(Counting comprehension data)
* * *

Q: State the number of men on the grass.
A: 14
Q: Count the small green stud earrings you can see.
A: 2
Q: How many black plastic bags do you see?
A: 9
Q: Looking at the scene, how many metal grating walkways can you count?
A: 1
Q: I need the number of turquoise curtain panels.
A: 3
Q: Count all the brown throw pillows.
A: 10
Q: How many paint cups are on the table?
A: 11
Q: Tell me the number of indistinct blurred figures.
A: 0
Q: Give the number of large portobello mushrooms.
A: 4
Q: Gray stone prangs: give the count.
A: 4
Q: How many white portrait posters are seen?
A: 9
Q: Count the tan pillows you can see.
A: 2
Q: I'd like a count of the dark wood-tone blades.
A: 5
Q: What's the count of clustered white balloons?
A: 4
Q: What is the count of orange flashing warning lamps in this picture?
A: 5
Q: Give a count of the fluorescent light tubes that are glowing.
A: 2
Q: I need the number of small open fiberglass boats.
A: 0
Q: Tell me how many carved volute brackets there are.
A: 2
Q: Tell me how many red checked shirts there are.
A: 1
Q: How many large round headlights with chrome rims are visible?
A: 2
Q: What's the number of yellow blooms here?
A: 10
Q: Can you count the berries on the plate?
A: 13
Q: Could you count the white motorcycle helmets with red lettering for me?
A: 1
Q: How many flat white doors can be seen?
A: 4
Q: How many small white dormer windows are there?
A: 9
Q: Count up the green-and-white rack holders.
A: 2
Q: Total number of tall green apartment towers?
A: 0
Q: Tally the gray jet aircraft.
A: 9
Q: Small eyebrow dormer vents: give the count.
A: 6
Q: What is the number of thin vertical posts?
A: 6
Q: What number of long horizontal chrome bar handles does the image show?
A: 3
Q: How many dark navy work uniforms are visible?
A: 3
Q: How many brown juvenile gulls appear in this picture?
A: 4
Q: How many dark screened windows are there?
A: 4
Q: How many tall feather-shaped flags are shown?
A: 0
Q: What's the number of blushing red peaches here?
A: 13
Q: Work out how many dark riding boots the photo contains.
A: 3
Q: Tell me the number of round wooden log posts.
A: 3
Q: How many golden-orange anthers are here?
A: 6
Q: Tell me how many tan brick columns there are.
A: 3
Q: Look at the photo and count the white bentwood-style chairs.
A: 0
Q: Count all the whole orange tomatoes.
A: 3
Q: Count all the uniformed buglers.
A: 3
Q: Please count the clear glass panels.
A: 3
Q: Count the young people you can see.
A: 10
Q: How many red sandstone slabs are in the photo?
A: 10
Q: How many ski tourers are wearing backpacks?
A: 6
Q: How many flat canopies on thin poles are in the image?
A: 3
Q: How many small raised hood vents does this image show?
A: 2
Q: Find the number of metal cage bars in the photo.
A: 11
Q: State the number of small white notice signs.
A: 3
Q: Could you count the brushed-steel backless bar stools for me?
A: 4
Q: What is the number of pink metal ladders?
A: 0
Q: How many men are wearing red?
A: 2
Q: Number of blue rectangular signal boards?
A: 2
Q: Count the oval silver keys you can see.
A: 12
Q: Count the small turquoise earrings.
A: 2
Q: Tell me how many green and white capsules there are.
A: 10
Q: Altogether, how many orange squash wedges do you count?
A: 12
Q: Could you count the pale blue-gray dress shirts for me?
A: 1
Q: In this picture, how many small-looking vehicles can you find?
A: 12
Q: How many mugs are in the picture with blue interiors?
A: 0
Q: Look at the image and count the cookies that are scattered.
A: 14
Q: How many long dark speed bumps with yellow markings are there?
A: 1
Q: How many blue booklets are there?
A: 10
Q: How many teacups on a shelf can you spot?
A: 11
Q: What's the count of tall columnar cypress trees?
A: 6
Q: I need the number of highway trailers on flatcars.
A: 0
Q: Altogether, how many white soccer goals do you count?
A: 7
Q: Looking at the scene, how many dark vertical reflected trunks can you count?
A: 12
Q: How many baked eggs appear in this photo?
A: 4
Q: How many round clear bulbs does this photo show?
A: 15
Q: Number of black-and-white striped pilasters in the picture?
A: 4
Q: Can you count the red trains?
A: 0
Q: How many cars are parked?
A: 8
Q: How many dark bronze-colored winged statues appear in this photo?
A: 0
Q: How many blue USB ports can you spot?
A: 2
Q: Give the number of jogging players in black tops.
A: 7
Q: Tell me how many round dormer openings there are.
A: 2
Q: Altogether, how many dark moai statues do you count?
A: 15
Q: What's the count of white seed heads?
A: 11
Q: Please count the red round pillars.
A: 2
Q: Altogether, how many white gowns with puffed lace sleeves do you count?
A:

* * *

• **Work request**: Nothing may be omitted or altered; reproduce all of the entries.

• **Exercise output**:
Q: State the number of men on the grass.
A: 14
Q: Count the small green stud earrings you can see.
A: 2
Q: How many black plastic bags do you see?
A: 9
Q: Looking at the scene, how many metal grating walkways can you count?
A: 1
Q: I need the number of turquoise curtain panels.
A: 3
Q: Count all the brown throw pillows.
A: 10
Q: How many paint cups are on the table?
A: 11
Q: Tell me the number of indistinct blurred figures.
A: 0
Q: Give the number of large portobello mushrooms.
A: 4
Q: Gray stone prangs: give the count.
A: 4
Q: How many white portrait posters are seen?
A: 9
Q: Count the tan pillows you can see.
A: 2
Q: I'd like a count of the dark wood-tone blades.
A: 5
Q: What's the count of clustered white balloons?
A: 4
Q: What is the count of orange flashing warning lamps in this picture?
A: 5
Q: Give a count of the fluorescent light tubes that are glowing.
A: 2
Q: I need the number of small open fiberglass boats.
A: 0
Q: Tell me how many carved volute brackets there are.
A: 2
Q: Tell me how many red checked shirts there are.
A: 1
Q: How many large round headlights with chrome rims are visible?
A: 2
Q: What's the number of yellow blooms here?
A: 10
Q: Can you count the berries on the plate?
A: 13
Q: Could you count the white motorcycle helmets with red lettering for me?
A: 1
Q: How many flat white doors can be seen?
A: 4
Q: How many small white dormer windows are there?
A: 9
Q: Count up the green-and-white rack holders.
A: 2
Q: Total number of tall green apartment towers?
A: 0
Q: Tally the gray jet aircraft.
A: 9
Q: Small eyebrow dormer vents: give the count.
A: 6
Q: What is the number of thin vertical posts?
A: 6
Q: What number of long horizontal chrome bar handles does the image show?
A: 3
Q: How many dark navy work uniforms are visible?
A: 3
Q: How many brown juvenile gulls appear in this picture?
A: 4
Q: How many dark screened windows are there?
A: 4
Q: How many tall feather-shaped flags are shown?
A: 0
Q: What's the number of blushing red peaches here?
A: 13
Q: Work out how many dark riding boots the photo contains.
A: 3
Q: Tell me the number of round wooden log posts.
A: 3
Q: How many golden-orange anthers are here?
A: 6
Q: Tell me how many tan brick columns there are.
A: 3
Q: Look at the photo and count the white bentwood-style chairs.
A: 0
Q: Count all the whole orange tomatoes.
A: 3
Q: Count all the uniformed buglers.
A: 3
Q: Please count the clear glass panels.
A: 3
Q: Count the young people you can see.
A: 10
Q: How many red sandstone slabs are in the photo?
A: 10
Q: How many ski tourers are wearing backpacks?
A: 6
Q: How many flat canopies on thin poles are in the image?
A: 3
Q: How many small raised hood vents does this image show?
A: 2
Q: Find the number of metal cage bars in the photo.
A: 11
Q: State the number of small white notice signs.
A: 3
Q: Could you count the brushed-steel backless bar stools for me?
A: 4
Q: What is the number of pink metal ladders?
A: 0
Q: How many men are wearing red?
A: 2
Q: Number of blue rectangular signal boards?
A: 2
Q: Count the oval silver keys you can see.
A: 12
Q: Count the small turquoise earrings.
A: 2
Q: Tell me how many green and white capsules there are.
A: 10
Q: Altogether, how many orange squash wedges do you count?
A: 12
Q: Could you count the pale blue-gray dress shirts for me?
A: 1
Q: In this picture, how many small-looking vehicles can you find?
A: 12
Q: How many mugs are in the picture with blue interiors?
A: 0
Q: Look at the image and count the cookies that are scattered.
A: 14
Q: How many long dark speed bumps with yellow markings are there?
A: 1
Q: How many blue booklets are there?
A: 10
Q: How many teacups on a shelf can you spot?
A: 11
Q: What's the count of tall columnar cypress trees?
A: 6
Q: I need the number of highway trailers on flatcars.
A: 0
Q: Altogether, how many white soccer goals do you count?
A: 7
Q: Looking at the scene, how many dark vertical reflected trunks can you count?
A: 12
Q: How many baked eggs appear in this photo?
A: 4
Q: How many round clear bulbs does this photo show?
A: 15
Q: Number of black-and-white striped pilasters in the picture?
A: 4
Q: Can you count the red trains?
A: 0
Q: How many cars are parked?
A: 8
Q: How many dark bronze-colored winged statues appear in this photo?
A: 0
Q: How many blue USB ports can you spot?
A: 2
Q: Give the number of jogging players in black tops.
A: 7
Q: Tell me how many round dormer openings there are.
A: 2
Q: Altogether, how many dark moai statues do you count?
A: 15
Q: What's the count of white seed heads?
A: 11
Q: Please count the red round pillars.
A: 2
Q: Altogether, how many white gowns with puffed lace sleeves do you count?
A:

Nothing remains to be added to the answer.